A refusal to get the vaccine once it's mandated could constitute failure to obey a lawful order which could be punishable under the Uniform Code of Military Justice.

NORFOLK, Va. — In his memo to the nation's 1.4 million active military members, Secretary of Defense Lloyd Austin said he will ask President Joe Biden for permission to add COVID-19 to the list of mandated vaccinations for all branches -- effective mid-September -- whether or not the Food and Drug Administrations approves the shots. 

The branches have reported roughly 10,000 new cases of COVID-19 in recent weeks. Two sailors who died in that time period are the first service members to die since May.

"I think a vaccine mandate for the armed forces is needed and appropriate," said Sen. Mark Warner (D-Virginia). "And, quite frankly, I understand people have their personal rights, but your personal rights do not extend to getting me, my family, and others sick because you don't want to take a vaccine."

To date, roughly 70% of the active-duty force have had at least one dose of a vaccine, meaning that 30% of troops have not.

RELATED: Pentagon to require COVID vaccine for all troops by mid-September

Once the vaccine is mandated, a refusal could constitute a failure to obey a lawful order and may be punishable under the Uniform Code of Military Justice.

"Some individuals who refused the Anthrax vaccination in the late 90s and early 2000s were actually court-martialed and imprisoned for refusing that order, so it's possible commanders could go that route if they choose to," said Anthony Kuhn, Managing Partner of Tully Rinckey law firm in Albany, N.Y., the largest private practice military law group in the world.

Kuhn said some military members have legitimate concerns.

"There's a lot of service members -- thousands, maybe tens of thousands -- who just don't care to get this vaccine at this time because they really don't know what they're putting in their body," Kuhn said. "And some service members are concerned they going to have a negative medical reaction, maybe it will worsen a medical condition they have already."

Kuhn said there've been numerous successful exemptions granted to past vaccine mandates, based upon service members' religious beliefs or personal medical concerns. 

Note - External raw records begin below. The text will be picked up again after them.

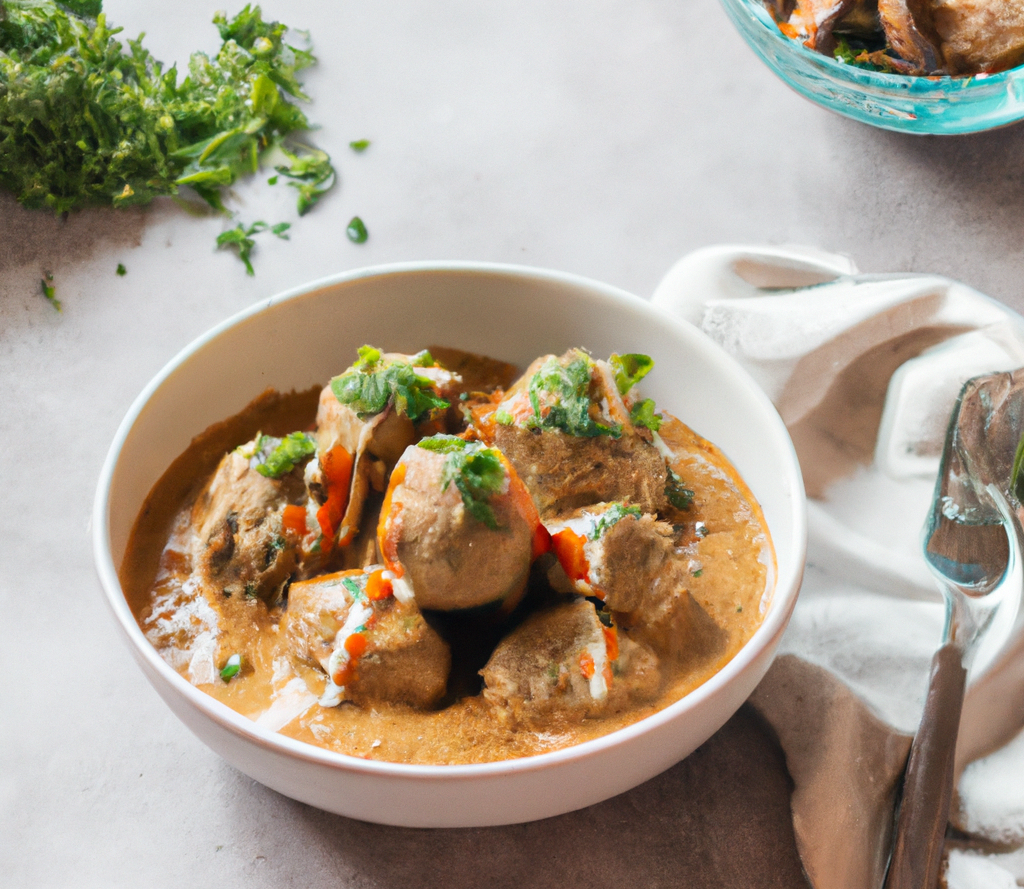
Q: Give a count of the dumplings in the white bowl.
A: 7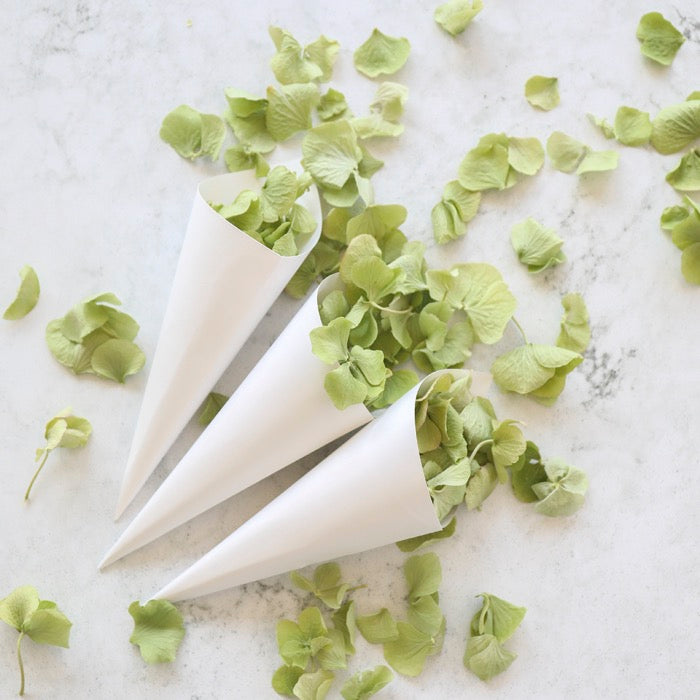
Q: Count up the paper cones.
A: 3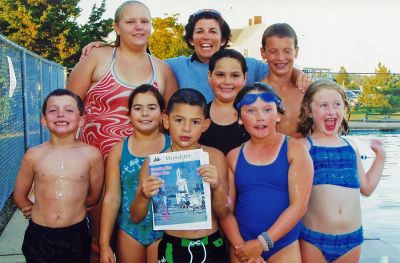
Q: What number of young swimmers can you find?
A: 8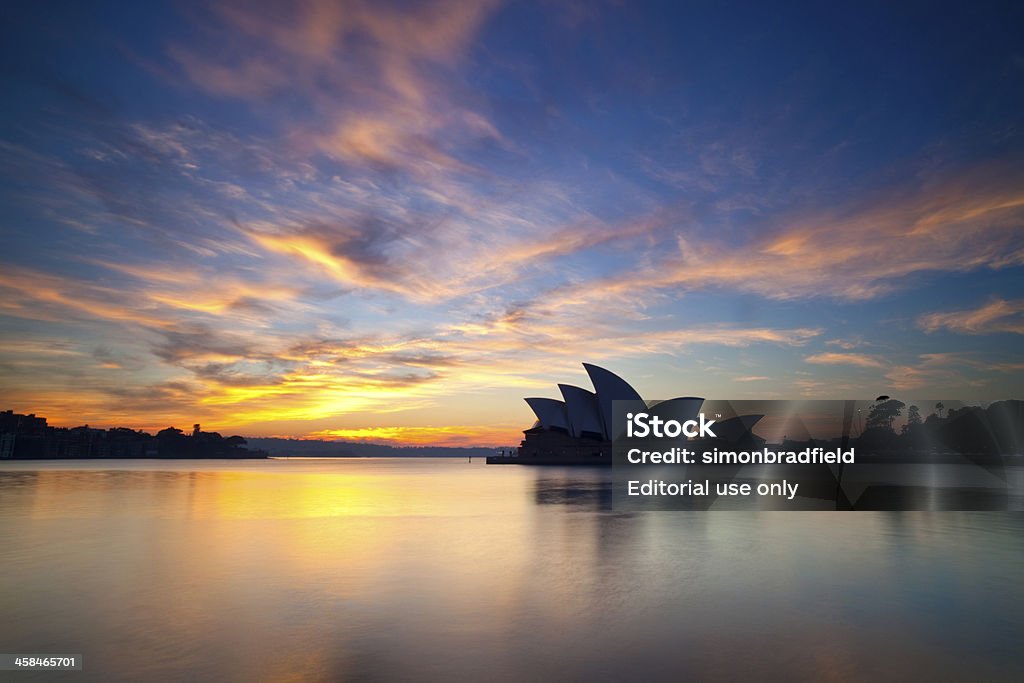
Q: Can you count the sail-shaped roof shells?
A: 5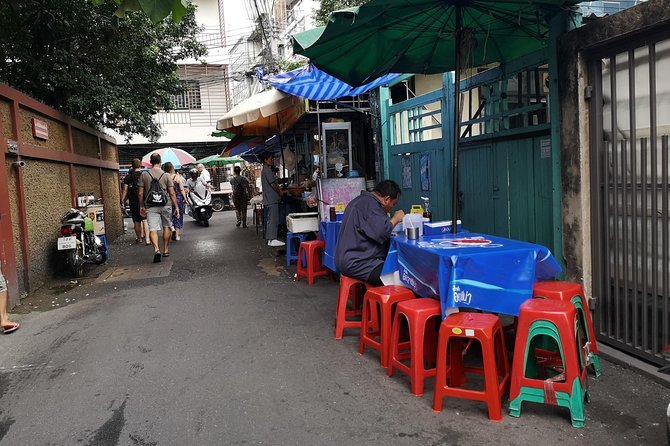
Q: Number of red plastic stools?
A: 7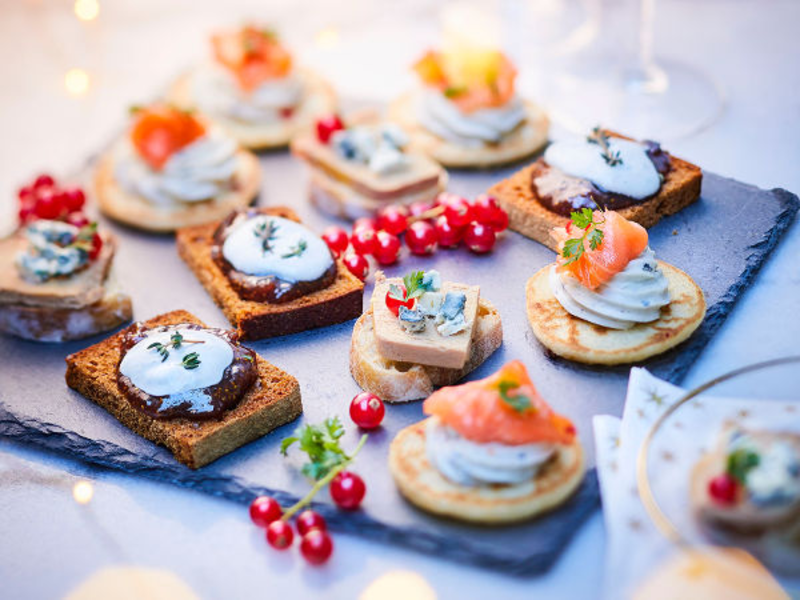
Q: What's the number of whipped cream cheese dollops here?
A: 5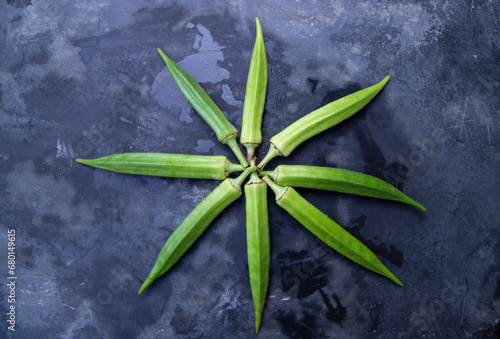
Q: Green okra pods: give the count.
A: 8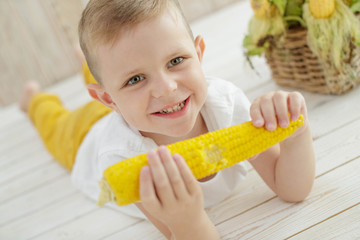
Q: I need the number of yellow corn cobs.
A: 3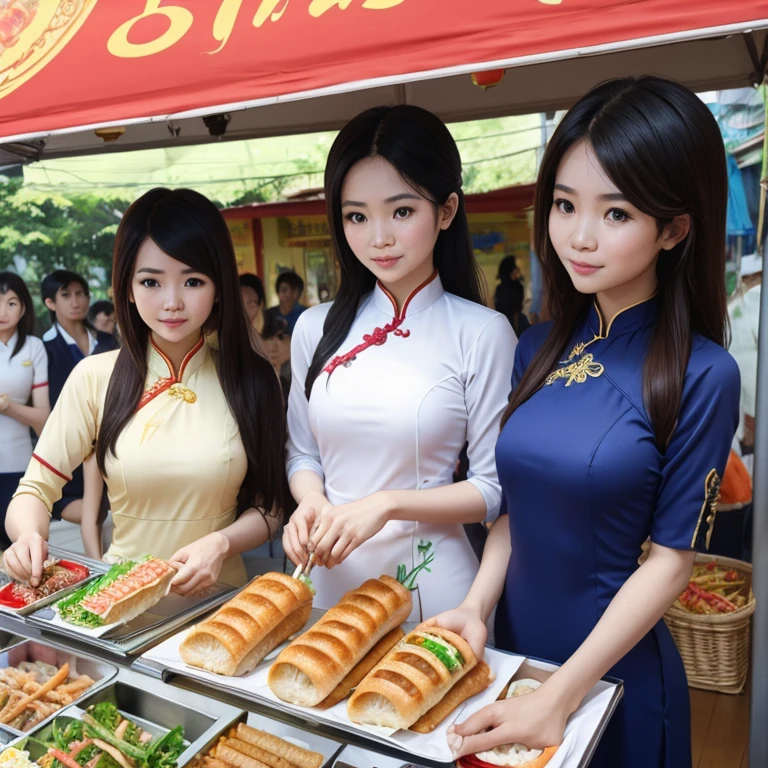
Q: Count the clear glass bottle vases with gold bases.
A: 0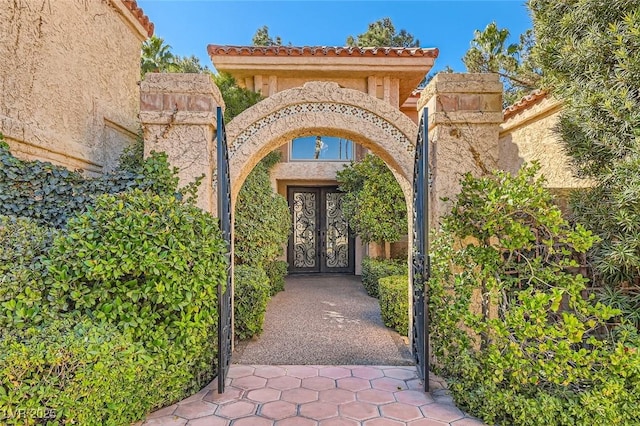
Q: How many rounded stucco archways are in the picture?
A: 1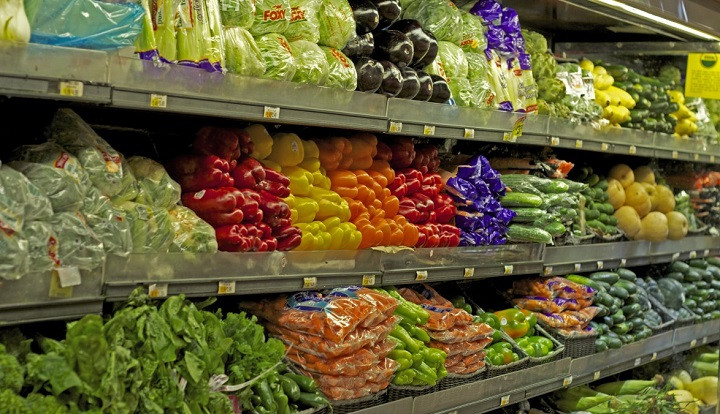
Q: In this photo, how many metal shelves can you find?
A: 3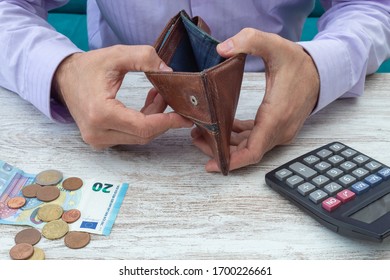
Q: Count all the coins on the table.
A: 12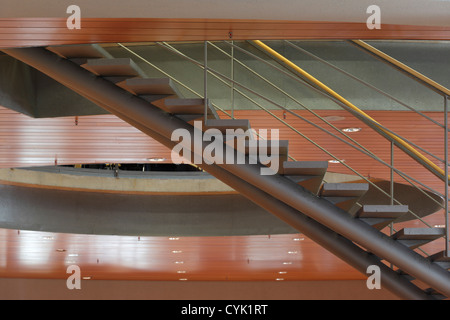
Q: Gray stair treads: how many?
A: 11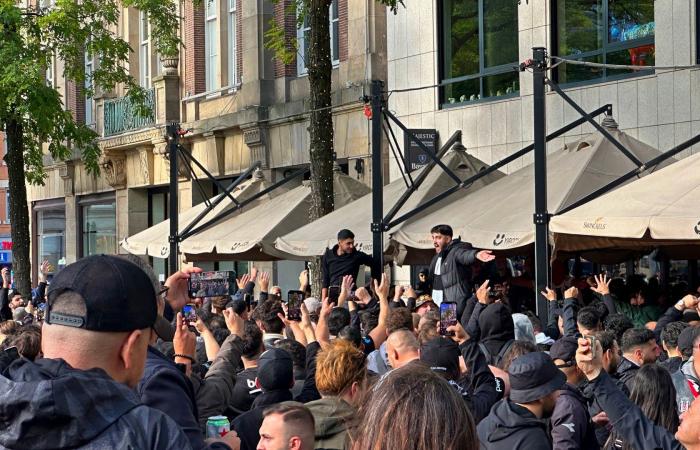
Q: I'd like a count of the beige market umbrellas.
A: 5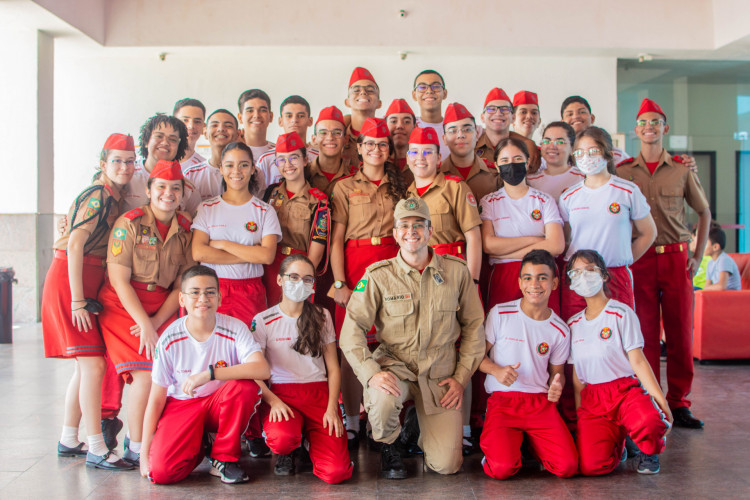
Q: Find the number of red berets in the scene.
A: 12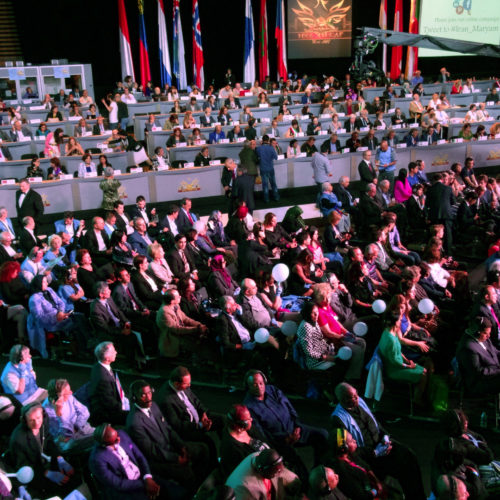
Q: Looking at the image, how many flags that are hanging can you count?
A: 11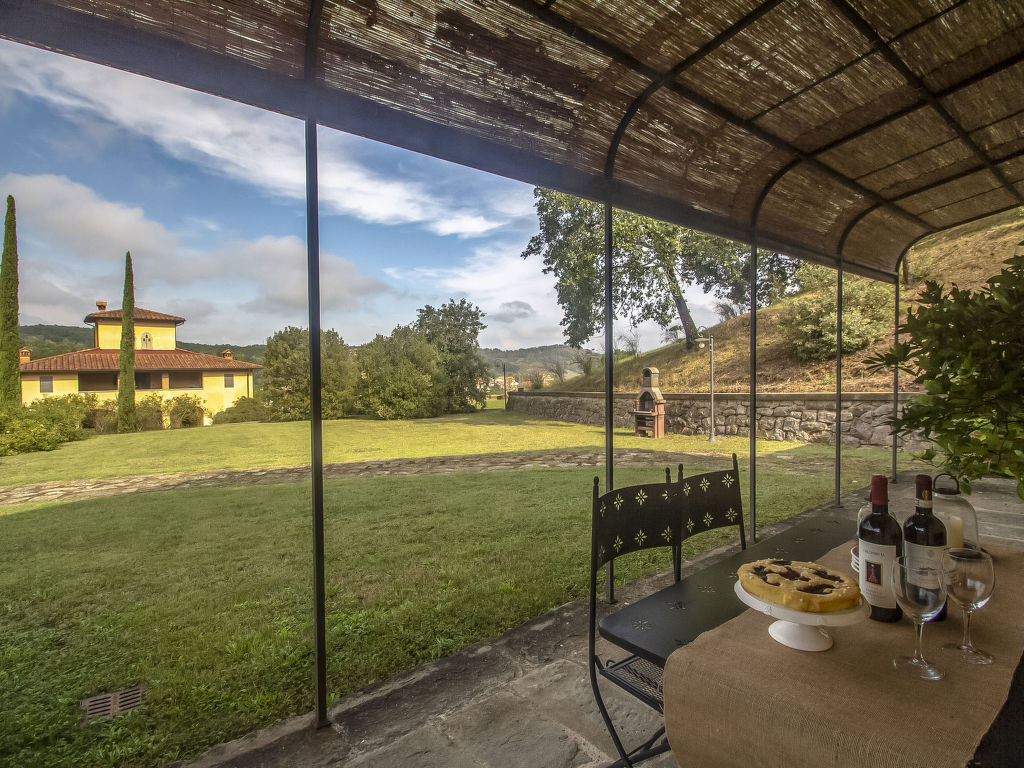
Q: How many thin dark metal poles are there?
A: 5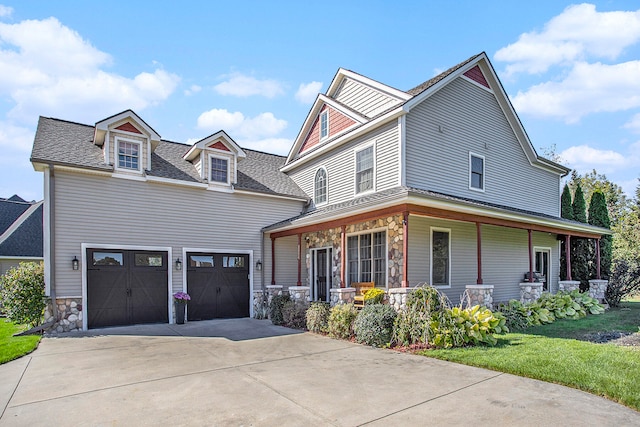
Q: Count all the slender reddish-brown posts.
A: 8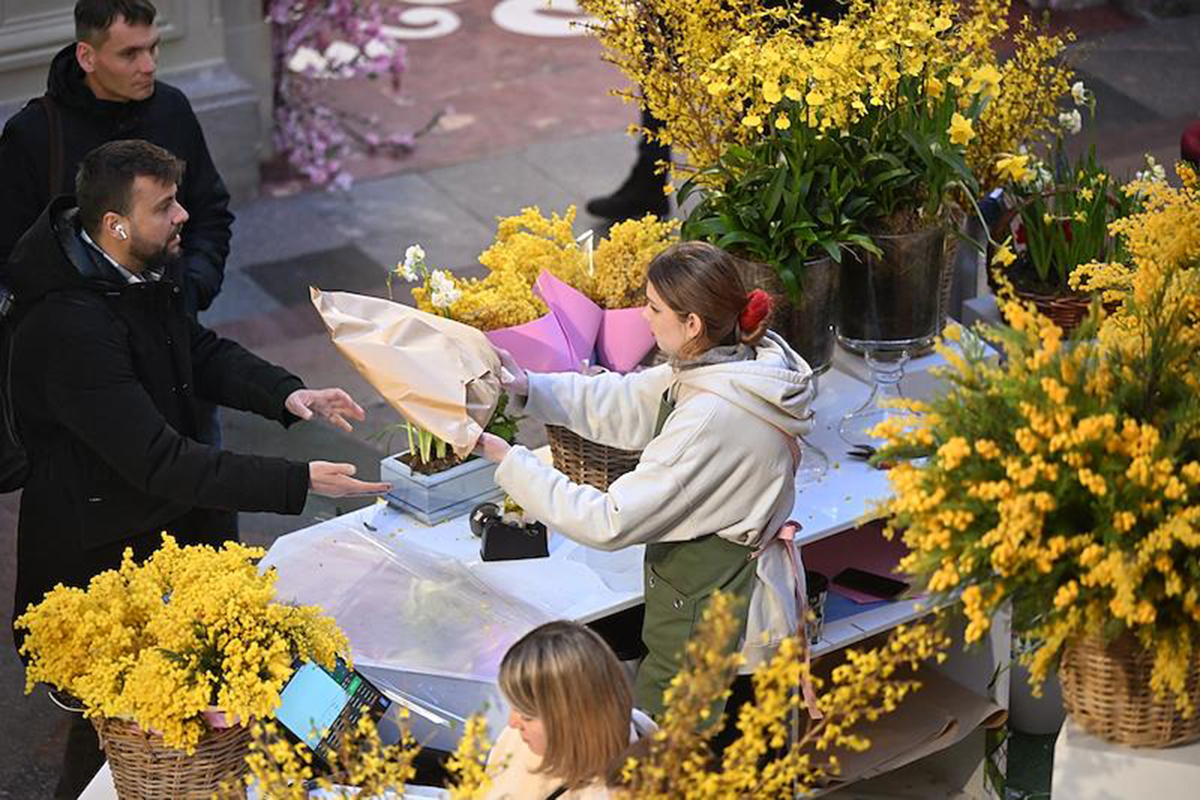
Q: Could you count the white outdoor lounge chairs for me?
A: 0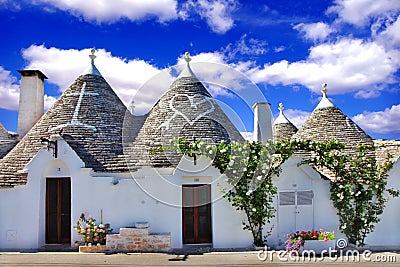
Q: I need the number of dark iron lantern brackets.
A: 1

But Kuhn said, there are no guarantees.

"Because once this becomes an FDA-approved vaccination or the presidential waiver is granted, it is now a lawful order," he said. "So, demanding something or outright publicly refusing to comply with the order is going to get you in trouble."

Kuhn said the penalties could vary.

"It could be minor," he said. "It could be an administrative separation and an honorable discharge, but if you've got 18 years in service and you're two years away from retirement, that's not necessarily minor, because you lose everything you've worked for."

Kuhn's best advice? Get a lawyer.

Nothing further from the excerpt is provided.